▶ EXERCISE BRIEF: For each line below, check for "vertical"; give only the total of lines where it occurs.

▶ RECORDS PROVIDED:

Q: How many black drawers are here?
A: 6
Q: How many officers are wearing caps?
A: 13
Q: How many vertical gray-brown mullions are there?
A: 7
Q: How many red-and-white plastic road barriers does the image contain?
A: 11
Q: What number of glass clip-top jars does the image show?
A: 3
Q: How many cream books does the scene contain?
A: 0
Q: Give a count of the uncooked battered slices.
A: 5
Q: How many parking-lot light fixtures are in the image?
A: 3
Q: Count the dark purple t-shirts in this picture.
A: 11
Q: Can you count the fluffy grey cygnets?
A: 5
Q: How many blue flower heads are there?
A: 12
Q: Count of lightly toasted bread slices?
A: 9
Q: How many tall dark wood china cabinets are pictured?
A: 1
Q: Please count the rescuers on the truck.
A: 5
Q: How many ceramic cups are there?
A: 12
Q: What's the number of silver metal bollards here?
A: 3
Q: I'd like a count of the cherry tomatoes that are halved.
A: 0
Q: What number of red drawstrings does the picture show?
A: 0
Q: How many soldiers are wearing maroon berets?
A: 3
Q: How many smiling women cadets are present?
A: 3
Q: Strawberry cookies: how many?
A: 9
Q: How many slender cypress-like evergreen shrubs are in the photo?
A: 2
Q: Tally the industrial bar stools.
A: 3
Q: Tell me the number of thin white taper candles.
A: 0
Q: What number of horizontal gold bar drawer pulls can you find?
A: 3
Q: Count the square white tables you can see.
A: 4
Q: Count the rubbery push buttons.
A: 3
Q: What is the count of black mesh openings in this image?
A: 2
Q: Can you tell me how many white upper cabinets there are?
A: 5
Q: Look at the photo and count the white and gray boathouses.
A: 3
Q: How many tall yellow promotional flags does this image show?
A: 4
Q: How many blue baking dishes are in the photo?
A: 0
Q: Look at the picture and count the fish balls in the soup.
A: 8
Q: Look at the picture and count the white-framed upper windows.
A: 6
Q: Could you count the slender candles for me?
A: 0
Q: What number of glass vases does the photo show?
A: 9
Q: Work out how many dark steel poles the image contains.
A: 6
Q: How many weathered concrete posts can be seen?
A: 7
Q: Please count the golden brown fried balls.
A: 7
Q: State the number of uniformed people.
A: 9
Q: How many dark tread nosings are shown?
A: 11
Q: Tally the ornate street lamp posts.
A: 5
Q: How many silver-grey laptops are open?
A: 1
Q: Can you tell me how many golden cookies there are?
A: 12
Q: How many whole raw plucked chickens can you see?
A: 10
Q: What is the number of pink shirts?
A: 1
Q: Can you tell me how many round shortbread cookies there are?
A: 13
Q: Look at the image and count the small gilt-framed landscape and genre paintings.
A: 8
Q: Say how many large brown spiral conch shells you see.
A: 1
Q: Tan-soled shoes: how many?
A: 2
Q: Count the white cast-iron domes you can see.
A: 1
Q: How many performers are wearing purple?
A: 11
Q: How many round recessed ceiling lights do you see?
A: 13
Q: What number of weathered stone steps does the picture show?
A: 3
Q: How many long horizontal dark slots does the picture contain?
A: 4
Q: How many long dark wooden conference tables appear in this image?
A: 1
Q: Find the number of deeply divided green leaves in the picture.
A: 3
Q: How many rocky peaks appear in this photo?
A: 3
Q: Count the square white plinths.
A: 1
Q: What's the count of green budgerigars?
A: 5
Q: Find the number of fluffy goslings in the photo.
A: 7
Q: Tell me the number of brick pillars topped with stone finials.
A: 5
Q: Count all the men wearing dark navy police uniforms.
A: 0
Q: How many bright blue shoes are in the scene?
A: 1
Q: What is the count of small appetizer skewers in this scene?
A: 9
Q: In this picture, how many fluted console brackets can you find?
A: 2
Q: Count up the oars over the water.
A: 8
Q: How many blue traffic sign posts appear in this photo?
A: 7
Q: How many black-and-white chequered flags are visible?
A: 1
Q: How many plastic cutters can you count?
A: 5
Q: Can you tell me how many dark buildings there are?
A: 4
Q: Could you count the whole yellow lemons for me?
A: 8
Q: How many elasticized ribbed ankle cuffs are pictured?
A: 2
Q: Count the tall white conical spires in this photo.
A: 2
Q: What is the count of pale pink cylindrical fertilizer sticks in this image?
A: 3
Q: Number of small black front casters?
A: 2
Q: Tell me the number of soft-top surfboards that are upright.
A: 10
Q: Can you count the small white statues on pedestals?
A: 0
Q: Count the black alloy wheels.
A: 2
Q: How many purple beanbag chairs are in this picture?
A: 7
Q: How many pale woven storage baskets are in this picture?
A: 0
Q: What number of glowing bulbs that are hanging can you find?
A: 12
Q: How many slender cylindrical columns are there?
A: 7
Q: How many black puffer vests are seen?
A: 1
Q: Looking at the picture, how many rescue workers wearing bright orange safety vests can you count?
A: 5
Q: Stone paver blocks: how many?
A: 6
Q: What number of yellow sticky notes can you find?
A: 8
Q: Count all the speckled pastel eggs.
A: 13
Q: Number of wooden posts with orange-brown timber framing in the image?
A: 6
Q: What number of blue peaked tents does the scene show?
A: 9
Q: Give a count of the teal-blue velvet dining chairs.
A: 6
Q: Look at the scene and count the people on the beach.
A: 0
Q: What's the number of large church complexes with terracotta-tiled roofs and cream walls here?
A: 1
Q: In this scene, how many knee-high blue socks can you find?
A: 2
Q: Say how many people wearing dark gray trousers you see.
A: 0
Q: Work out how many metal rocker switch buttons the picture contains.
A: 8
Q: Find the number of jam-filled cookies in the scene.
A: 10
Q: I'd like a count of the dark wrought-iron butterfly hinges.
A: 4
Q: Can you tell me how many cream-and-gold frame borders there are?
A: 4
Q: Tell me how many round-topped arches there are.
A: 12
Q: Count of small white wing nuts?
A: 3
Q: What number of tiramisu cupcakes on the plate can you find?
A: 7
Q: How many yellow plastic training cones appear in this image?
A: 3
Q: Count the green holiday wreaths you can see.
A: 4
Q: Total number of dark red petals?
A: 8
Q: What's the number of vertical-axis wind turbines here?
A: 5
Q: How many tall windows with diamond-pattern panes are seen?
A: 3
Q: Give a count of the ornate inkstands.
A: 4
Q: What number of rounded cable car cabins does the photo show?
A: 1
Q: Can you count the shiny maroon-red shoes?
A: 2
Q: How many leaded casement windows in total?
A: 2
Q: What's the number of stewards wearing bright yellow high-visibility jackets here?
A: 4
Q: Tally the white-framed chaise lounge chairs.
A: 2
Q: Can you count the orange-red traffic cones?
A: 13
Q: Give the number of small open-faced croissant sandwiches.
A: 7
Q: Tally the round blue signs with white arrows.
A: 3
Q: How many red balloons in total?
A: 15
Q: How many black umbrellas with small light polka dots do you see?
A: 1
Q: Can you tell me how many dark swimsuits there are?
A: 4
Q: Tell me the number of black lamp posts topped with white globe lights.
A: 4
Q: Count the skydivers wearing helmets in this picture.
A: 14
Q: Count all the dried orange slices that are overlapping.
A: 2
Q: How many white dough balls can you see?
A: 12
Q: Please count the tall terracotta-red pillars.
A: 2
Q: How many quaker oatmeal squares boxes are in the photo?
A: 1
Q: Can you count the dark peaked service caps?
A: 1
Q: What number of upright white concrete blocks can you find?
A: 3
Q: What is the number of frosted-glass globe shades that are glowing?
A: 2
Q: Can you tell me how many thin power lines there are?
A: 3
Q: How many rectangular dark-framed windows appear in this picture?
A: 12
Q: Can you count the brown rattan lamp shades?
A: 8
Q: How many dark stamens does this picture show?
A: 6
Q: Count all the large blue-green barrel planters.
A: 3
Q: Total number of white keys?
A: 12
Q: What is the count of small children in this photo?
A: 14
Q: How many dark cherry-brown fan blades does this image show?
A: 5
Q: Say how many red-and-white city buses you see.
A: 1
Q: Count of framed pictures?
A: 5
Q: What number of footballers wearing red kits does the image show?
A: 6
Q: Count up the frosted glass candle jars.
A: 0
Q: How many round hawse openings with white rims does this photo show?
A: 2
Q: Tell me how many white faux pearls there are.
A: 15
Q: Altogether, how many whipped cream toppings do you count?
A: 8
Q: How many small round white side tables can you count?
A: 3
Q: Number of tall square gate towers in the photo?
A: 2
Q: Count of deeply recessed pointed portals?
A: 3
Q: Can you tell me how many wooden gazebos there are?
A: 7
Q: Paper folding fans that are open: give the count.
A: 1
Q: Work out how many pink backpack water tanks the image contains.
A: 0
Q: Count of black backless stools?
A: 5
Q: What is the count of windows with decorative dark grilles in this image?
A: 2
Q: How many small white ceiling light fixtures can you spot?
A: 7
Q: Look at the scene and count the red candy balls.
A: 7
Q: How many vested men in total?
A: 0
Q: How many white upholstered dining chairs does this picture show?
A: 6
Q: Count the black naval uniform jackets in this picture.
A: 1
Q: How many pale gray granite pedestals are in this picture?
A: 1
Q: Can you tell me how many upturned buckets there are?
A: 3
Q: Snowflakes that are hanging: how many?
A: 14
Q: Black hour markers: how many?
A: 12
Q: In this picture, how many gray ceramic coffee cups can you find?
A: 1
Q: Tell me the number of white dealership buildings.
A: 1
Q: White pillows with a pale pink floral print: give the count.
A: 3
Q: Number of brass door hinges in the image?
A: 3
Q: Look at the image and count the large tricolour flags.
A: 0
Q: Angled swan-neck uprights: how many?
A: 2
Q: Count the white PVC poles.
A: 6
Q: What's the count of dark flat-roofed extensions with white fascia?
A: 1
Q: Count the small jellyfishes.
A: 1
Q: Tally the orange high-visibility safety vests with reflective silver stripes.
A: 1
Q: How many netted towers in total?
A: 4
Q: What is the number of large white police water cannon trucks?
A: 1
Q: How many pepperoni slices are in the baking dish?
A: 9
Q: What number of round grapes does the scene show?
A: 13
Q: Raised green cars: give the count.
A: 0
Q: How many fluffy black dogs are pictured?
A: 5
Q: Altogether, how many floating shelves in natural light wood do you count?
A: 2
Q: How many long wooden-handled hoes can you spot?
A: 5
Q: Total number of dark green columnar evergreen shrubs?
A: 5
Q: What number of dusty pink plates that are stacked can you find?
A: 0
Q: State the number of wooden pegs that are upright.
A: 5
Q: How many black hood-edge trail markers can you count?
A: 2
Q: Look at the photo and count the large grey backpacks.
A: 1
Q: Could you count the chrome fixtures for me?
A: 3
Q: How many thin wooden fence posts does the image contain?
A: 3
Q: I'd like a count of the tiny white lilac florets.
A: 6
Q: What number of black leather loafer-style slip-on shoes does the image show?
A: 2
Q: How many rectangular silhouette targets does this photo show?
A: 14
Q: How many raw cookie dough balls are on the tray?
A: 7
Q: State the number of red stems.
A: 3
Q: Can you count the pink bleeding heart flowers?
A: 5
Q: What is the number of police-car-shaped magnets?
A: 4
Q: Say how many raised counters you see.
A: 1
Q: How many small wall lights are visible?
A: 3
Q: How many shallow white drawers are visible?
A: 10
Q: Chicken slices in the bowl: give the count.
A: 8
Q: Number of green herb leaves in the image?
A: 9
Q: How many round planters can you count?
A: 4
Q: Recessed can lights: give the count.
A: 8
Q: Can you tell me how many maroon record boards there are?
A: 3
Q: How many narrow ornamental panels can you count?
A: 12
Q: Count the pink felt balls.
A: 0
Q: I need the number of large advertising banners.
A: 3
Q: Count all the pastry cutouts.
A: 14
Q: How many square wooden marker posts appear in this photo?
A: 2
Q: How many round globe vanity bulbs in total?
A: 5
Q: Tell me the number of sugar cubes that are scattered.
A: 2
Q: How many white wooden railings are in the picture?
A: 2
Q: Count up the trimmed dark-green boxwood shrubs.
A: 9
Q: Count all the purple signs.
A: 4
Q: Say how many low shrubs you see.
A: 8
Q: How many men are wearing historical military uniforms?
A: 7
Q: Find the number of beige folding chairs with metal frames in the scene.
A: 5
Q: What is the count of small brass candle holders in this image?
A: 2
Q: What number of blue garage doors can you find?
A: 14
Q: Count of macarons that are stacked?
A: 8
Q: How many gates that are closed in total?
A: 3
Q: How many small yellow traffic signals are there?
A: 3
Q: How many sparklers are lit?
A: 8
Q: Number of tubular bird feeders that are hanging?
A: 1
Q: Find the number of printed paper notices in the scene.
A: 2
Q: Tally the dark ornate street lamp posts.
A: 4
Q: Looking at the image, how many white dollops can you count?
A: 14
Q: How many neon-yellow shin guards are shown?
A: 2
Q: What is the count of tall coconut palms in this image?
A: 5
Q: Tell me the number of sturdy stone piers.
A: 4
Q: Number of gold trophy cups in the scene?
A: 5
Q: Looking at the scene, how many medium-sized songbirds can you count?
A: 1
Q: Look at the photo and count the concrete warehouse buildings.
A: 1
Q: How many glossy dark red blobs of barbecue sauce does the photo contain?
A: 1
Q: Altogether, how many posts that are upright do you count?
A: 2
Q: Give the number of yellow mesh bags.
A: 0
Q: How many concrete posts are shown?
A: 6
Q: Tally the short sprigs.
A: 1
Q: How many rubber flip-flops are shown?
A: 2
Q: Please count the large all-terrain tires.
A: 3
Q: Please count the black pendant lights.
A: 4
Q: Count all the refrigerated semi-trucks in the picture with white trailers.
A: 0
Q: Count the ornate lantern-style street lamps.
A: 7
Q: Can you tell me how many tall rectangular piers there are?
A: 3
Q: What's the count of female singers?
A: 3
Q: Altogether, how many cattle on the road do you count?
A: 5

▶ SOLUTION: 2